TILs are made up of T lymphocytes that can recognize and kill the patient’s cancer cells. The lymphocytes are taken from the tumor because they are more likely to be reactive to autologous tumor cells. However, the immune-suppressive tumor microenvironment restricts their numbers and activity, diminishing their ability to effectively attack the cancer cells.4 Infusing LN-145, a more potent supply of TILs, into the patient’s system invigorates the defense against tumor cells.


  1. Ramondetta L. What is the appropriate approach to treating women with incurable cervical cancer? J Natl Compr Canc Netw. 2013;11(3):348-355. doi: 10.6004/jnccn.2013.0044.
  2. Geukes Foppen MH, Donia M, Svane IM, Haanen JBAG. Tumor‐infiltrating lymphocytes for the treatment of metastatic cancer. Mol Oncol. 2015;9(10):1918-1935. doi: 10.1016/j.molonc.2015.10.018.
  3. Stevanović S, Draper LM, Langhan MM, et al. Complete regression of metastatic cervical cancer after treatment with human papillomavirus-targeted tumor-infiltrating T cells. J Clin Oncol. 2015;33(14):1543-1550. doi: 10.1200/JCO.2014.58.9093.

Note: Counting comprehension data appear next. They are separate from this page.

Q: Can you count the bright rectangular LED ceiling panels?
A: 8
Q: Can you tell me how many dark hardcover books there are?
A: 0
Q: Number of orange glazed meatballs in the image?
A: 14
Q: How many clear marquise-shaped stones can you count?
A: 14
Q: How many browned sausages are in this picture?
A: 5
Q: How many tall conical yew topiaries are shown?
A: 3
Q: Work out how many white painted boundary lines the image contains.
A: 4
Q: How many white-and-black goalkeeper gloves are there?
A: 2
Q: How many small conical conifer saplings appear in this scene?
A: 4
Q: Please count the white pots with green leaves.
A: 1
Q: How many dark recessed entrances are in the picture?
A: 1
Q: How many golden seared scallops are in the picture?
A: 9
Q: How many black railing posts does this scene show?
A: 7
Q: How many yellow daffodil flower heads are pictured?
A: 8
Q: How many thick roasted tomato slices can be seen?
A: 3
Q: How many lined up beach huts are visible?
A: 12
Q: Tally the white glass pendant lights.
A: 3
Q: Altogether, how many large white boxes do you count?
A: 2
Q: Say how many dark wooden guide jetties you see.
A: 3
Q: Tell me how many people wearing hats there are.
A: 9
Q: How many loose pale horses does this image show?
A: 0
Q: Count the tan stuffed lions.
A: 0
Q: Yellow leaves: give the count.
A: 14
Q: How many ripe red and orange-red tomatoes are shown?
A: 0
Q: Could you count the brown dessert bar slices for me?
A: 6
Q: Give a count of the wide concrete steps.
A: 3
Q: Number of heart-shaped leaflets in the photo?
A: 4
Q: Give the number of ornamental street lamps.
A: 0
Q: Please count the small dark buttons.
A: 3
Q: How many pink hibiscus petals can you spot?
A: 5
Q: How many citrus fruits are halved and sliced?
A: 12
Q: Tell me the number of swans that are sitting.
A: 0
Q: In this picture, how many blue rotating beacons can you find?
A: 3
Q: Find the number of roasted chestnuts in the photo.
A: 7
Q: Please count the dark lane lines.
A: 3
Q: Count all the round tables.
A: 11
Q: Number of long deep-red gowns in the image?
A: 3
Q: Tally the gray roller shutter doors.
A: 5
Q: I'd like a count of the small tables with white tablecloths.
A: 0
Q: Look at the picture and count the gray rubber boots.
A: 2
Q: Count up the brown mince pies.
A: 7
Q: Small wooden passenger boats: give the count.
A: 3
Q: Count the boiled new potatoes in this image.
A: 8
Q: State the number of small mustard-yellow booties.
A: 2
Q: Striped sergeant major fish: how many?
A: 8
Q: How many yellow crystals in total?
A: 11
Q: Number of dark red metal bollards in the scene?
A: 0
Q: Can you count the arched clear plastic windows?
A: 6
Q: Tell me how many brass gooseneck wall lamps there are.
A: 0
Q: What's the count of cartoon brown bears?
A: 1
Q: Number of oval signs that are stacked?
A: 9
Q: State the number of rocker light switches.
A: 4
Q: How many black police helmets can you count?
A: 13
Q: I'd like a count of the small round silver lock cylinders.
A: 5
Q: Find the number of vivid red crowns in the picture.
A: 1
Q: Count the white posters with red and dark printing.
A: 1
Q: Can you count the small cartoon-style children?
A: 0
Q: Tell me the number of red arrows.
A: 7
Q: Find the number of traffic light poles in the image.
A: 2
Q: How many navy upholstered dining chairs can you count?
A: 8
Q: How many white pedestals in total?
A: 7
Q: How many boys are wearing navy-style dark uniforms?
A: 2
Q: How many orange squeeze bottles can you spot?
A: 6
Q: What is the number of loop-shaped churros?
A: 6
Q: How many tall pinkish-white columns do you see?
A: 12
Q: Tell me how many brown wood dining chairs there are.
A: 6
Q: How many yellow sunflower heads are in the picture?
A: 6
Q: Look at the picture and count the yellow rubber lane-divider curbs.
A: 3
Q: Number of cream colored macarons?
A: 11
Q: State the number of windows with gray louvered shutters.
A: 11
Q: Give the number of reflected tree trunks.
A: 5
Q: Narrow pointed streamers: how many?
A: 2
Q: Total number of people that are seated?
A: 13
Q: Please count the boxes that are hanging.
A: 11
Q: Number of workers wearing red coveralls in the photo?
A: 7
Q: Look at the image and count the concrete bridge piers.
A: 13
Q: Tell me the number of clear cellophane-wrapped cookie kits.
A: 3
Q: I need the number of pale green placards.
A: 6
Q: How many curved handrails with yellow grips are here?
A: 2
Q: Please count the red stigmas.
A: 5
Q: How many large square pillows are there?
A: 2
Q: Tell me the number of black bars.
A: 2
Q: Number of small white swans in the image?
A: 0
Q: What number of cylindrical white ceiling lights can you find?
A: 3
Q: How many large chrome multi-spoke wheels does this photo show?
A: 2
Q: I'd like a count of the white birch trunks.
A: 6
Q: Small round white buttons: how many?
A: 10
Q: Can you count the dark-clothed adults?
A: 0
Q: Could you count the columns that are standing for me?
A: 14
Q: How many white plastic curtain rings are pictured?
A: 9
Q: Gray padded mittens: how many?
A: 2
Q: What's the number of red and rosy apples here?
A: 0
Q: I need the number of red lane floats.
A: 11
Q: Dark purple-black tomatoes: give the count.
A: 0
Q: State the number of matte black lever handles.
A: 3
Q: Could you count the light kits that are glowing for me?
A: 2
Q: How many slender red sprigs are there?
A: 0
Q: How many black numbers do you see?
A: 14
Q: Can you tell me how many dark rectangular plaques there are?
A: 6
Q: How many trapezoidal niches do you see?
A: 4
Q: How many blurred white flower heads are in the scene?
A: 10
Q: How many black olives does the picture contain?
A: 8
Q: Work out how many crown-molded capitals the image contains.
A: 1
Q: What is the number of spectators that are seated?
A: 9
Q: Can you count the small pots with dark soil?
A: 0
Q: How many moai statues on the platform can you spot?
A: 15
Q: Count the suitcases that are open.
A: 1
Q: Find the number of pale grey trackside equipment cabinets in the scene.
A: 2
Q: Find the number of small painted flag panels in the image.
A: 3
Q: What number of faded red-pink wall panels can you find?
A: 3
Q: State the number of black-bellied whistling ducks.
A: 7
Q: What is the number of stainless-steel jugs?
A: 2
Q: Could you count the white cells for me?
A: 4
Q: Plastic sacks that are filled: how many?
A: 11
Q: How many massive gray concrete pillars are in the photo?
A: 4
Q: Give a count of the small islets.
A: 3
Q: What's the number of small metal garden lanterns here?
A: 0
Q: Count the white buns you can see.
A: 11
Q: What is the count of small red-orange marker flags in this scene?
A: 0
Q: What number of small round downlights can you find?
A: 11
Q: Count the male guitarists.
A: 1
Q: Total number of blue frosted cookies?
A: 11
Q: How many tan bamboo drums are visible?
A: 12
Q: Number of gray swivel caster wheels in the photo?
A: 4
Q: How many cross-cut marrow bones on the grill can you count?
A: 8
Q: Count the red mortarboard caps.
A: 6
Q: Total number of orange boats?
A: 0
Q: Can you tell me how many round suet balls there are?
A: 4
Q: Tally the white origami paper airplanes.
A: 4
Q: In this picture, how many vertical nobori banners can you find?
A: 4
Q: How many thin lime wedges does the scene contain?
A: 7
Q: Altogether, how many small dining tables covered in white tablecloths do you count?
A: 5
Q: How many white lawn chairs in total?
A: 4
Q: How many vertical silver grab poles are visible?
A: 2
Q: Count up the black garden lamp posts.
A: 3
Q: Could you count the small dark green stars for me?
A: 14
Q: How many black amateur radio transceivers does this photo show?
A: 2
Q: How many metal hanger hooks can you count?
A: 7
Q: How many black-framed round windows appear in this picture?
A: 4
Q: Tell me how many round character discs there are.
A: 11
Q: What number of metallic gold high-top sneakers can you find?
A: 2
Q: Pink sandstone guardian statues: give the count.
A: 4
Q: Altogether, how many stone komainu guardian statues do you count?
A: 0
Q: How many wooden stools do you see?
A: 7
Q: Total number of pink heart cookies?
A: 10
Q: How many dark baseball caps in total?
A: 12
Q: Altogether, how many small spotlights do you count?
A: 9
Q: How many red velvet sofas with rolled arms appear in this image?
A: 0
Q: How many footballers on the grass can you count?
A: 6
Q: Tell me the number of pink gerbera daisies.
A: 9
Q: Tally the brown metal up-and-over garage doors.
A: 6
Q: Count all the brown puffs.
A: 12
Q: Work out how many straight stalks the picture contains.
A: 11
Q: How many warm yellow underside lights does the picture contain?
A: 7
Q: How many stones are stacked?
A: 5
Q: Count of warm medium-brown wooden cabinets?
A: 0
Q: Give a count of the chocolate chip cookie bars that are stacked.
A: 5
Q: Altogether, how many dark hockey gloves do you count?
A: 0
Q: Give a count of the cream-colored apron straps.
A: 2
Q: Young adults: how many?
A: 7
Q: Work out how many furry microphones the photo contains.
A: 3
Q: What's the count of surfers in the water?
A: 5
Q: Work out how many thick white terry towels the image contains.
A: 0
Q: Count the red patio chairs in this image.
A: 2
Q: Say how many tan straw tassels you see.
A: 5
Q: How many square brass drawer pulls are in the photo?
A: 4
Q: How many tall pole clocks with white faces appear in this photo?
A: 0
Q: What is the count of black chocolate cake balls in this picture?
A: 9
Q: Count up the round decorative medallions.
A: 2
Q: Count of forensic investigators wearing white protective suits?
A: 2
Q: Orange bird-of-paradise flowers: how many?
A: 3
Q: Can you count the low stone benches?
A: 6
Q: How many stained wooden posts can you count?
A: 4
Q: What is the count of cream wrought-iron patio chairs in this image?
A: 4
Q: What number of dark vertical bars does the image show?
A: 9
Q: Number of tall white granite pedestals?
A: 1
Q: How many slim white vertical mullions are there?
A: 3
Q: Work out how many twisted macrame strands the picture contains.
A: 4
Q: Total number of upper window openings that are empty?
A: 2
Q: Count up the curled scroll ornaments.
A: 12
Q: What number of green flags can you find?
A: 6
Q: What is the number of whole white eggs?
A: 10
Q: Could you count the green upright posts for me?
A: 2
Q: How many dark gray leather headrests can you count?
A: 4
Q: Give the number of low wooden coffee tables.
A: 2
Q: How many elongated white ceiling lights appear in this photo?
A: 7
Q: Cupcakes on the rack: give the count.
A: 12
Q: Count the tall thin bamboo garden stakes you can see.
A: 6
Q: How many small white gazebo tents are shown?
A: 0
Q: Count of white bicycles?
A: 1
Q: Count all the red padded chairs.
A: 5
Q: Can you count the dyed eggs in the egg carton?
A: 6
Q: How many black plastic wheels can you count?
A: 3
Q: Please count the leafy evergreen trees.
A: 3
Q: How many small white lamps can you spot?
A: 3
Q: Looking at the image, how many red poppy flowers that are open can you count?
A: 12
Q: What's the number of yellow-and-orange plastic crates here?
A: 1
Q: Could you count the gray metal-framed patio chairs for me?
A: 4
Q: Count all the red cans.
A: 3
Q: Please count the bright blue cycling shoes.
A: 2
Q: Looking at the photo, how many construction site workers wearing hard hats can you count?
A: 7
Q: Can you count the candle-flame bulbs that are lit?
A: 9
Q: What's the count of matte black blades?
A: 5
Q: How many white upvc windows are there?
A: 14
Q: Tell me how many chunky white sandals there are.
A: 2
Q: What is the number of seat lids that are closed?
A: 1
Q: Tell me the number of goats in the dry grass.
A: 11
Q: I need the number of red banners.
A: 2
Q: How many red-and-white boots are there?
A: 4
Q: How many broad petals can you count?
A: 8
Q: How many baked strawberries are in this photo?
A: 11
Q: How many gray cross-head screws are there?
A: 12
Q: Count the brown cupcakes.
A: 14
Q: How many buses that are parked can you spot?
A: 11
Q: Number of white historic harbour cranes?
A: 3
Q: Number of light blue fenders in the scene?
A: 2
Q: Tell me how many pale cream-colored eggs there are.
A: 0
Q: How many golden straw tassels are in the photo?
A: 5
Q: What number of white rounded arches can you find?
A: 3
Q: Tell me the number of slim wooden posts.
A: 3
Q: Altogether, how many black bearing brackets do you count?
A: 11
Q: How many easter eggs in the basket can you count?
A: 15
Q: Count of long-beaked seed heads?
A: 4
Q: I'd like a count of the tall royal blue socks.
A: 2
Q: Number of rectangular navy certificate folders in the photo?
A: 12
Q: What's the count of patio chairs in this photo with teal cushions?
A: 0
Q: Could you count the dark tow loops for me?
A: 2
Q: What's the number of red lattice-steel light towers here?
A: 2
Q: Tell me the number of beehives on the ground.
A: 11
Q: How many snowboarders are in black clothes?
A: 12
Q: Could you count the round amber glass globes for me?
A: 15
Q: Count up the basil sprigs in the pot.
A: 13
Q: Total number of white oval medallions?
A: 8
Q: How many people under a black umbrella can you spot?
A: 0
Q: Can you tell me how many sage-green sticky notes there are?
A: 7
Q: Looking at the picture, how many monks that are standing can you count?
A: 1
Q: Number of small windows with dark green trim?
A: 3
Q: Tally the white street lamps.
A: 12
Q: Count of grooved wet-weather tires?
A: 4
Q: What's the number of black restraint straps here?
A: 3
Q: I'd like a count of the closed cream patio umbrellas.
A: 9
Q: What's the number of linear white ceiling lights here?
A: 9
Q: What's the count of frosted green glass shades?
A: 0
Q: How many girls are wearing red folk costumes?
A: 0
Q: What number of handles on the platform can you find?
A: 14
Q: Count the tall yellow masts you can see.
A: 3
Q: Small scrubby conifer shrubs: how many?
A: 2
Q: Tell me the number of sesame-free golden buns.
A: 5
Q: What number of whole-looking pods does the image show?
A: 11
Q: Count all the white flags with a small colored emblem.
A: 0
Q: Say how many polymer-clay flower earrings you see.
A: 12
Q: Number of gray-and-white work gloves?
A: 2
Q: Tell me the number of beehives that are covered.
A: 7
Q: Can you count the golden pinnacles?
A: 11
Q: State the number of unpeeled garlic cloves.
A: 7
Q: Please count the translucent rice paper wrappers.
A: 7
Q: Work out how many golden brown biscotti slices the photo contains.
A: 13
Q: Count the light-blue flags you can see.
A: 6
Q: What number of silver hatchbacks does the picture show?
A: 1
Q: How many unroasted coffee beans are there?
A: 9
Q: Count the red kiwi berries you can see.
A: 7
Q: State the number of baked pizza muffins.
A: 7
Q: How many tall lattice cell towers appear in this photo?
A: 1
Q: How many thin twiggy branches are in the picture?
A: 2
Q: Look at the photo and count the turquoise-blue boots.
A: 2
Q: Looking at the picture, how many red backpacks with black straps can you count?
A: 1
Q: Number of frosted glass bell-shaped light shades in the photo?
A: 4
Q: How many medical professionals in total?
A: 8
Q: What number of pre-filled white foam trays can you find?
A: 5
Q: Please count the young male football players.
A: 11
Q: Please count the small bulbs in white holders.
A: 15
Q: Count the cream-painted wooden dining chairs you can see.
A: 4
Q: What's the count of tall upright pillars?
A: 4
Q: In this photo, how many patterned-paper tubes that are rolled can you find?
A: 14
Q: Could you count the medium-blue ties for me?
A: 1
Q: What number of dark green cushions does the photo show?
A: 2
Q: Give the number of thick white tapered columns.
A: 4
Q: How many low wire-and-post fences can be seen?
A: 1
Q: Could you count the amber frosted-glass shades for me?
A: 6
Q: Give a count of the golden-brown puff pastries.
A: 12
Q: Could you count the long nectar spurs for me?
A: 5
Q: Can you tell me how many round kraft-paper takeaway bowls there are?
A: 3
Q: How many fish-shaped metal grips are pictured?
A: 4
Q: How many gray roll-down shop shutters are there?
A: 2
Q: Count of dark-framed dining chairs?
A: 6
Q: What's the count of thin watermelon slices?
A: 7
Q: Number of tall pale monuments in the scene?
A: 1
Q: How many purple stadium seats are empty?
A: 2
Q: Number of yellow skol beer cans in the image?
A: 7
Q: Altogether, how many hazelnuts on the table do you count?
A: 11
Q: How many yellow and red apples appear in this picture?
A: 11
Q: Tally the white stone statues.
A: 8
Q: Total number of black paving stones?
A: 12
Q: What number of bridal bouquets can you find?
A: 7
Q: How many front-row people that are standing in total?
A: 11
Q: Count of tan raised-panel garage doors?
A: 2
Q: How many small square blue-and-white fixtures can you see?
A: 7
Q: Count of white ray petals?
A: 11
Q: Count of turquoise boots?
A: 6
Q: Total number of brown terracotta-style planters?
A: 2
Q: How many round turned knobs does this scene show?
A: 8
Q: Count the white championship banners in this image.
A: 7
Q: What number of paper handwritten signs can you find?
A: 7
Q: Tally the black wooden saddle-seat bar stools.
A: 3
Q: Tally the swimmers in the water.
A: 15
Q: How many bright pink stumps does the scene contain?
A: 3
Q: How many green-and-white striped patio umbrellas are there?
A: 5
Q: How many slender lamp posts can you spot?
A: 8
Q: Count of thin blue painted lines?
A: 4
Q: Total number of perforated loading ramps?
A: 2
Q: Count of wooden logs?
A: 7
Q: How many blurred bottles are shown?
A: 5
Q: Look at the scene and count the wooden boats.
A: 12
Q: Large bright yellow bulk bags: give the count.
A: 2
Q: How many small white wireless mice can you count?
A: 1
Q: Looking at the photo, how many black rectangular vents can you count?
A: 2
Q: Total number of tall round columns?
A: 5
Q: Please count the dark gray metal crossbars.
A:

  4. Stevanovic s, Hinrichs C, Scholar L, et al. Treatment of metastatic human papillomavirus, associated epithelial cancers with adoptive transfer of tumor-Infiltrating T-cells (TIL). Presented at: 2018 American Society of Clinical Oncology Annual Meeting; June 1-5, 2018; Chicago, IL. Abstract 3004. meetinglibrary.asco.org/record/ 159143/abstract.
  5. Immunotherapy for recurrent, metastatic or persistent cervical carcinoma. Iovance Biotherapeutics website. iovance.com/clinical/ c-145-04-cervical-carcinoma/. Accessed September 26, 2018.
  6. Wu R, Forget MA, Chacon J, et al. Adoptive T-cell therapy using autologous tumor-infiltrating lymphocytes for metastatic melanoma: current status and future outlook. Cancer J. 2012;18(2):160- 175. doi: 10.1097/PPO.0b013e31824d4465.